'''

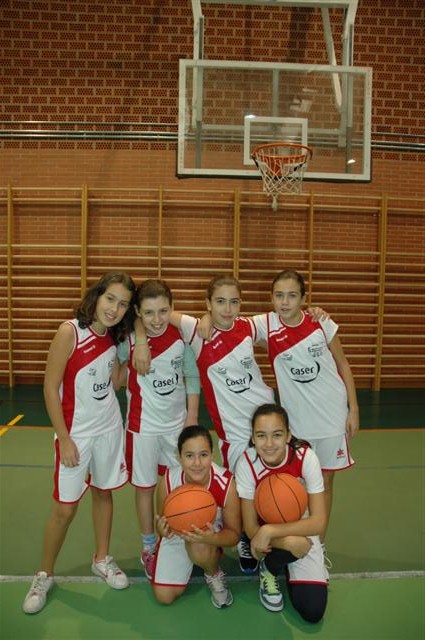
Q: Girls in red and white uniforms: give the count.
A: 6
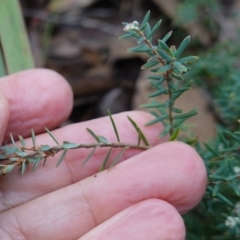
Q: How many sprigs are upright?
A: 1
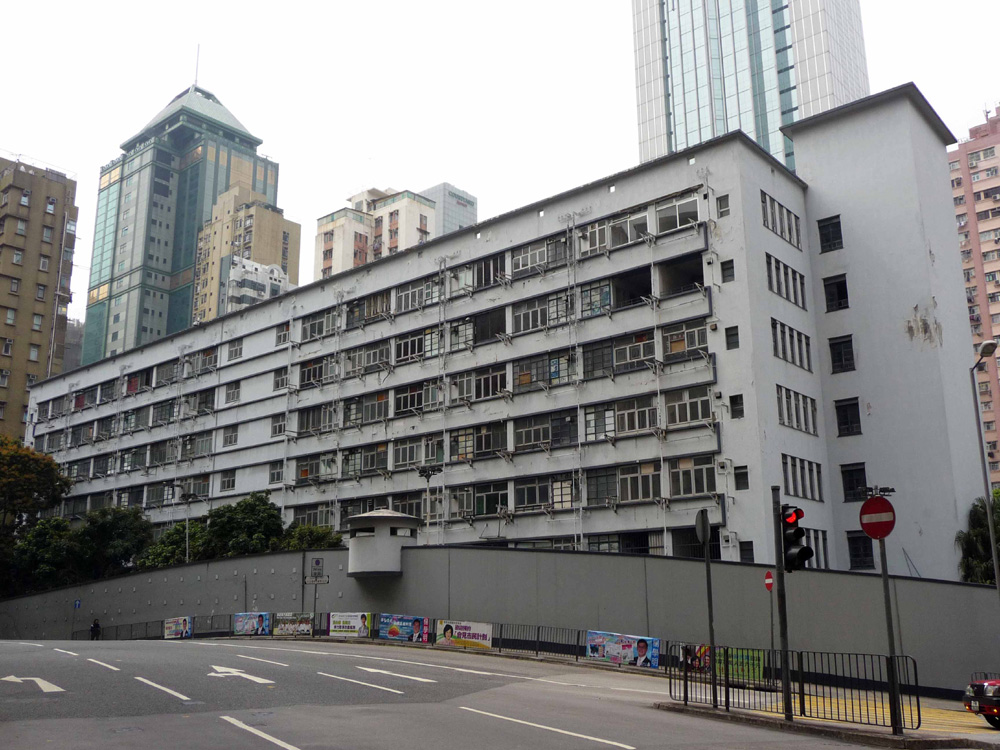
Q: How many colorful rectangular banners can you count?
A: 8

'''
'''

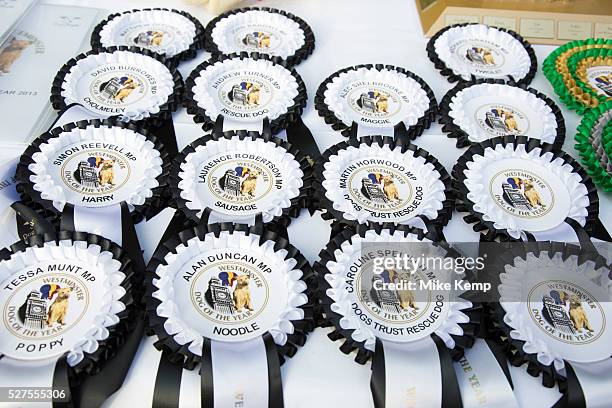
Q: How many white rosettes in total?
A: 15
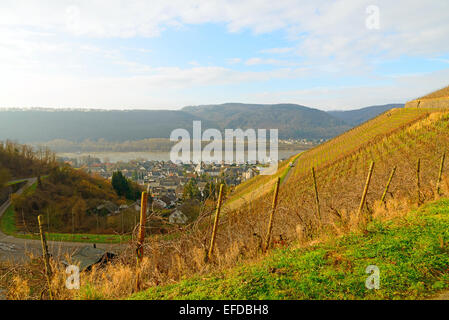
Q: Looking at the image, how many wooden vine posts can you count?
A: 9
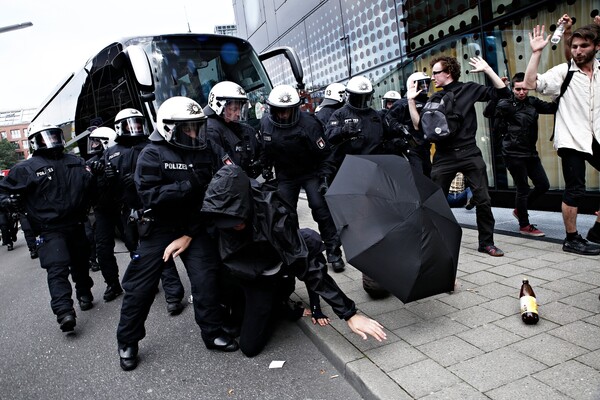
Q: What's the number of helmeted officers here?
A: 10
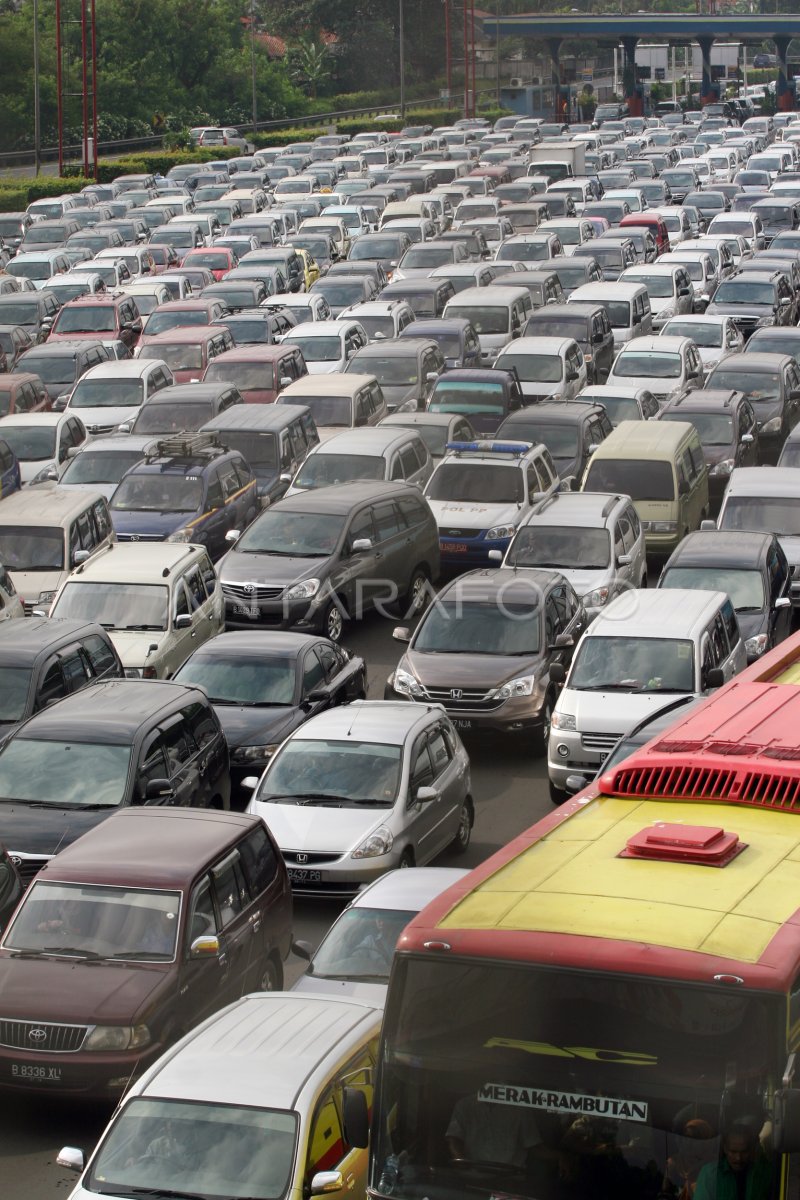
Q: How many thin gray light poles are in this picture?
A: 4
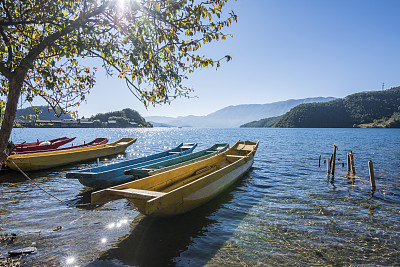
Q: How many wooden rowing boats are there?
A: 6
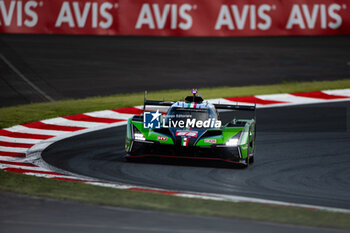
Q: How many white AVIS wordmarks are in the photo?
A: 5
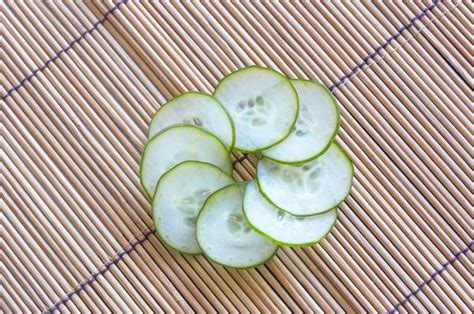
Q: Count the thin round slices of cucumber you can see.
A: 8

'''

Search the data for the string "thin" and copy every line where it appears.

= RESPONSE TO THIS TASK =
Q: How many thin gray light poles are in this picture?
Q: Count the thin round slices of cucumber you can see.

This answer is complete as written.